On 22 March 1877, the Nederlandsche Suikerraffinaderij bought an amount of raw sugar which it could not pay later. Vendor Gottfried Meijer & Co. brought a lawsuit against the directors of the company, H.C. Cruijs and H.J.F. Munzebrock. The vendor noted that the balance sheet of 1876 admitted a loss of ƒ453,000. Furthermore, the December 1877 auction of buildings and inventory for ƒ263,200 proved that their valuation at ƒ790,000 was at least ƒ300,000 too high. Therefore, the board should have known that on 22 March 1877 the total loss was at least (453,000 + 300,000) ƒ753,000 and thus should have known that over 75% of the company's capital had been lost. The court of Amsterdam convicted the board members to pay ƒ27,053 to Gottfried Meijer & Co. It reasoned that the two directors had known since 1858 that the valuation of the buildings was too high, and should have been deprecated since.
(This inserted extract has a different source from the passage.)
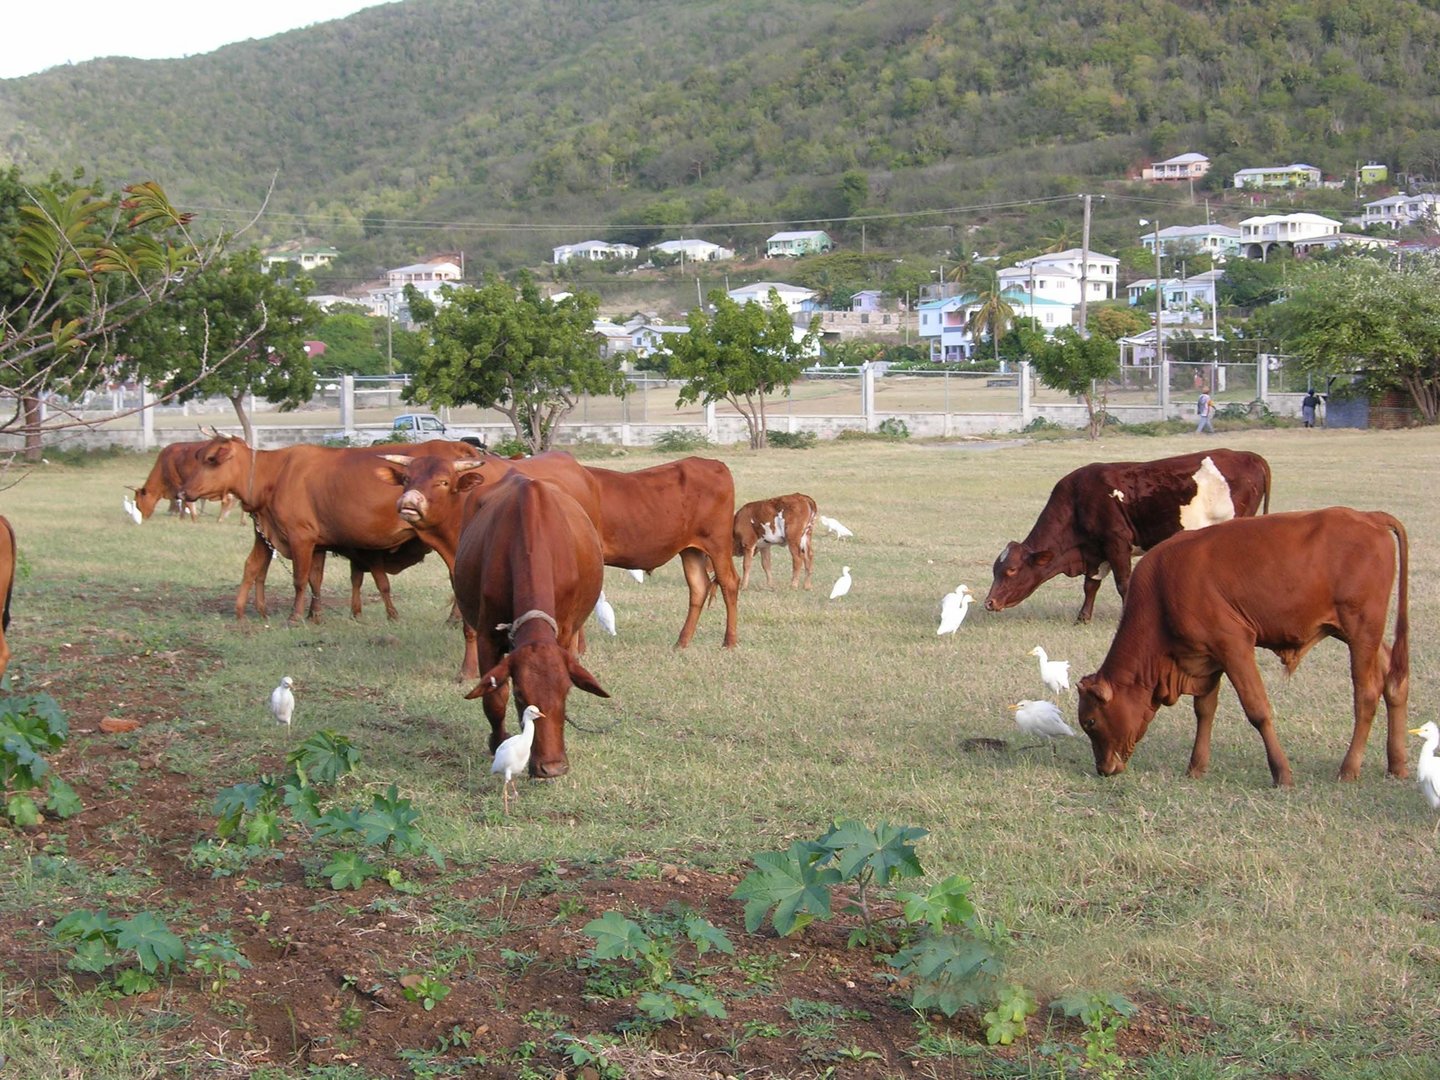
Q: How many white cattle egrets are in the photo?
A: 13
It furthermore noted that the price that a sugar refiner intended on proceeding with the business paid at an auction was a good valuation.

Famous lawyer Isaac Abraham Levy (1836-1920), did not like this verdict and wrote about it. He stated that determining the book value of a factory by a later auction would mean that specialized factories would have to be deprecated almost completely before they even started to operate. As an alternative, Levy suggested to look at the German commercial law, which made explicit that buildings had to be regularly deprecated for wear and tear, but not more. The German court also noted that on the balance, buildings had to be valued for their use in a continuing business, and possible liquidation should not play a role.

== Amstel Suikerraffinaderij ==
On 20 December 1877, the firma Deichmann & Vom Rath bought the buildings and machinery of the NSR for ƒ245,000 and announced they would found a limited company for refining sugar. On 7 September 1878 they founded the Amstel Suikerraffinaderij. It was to have a share capital of ƒ600,000.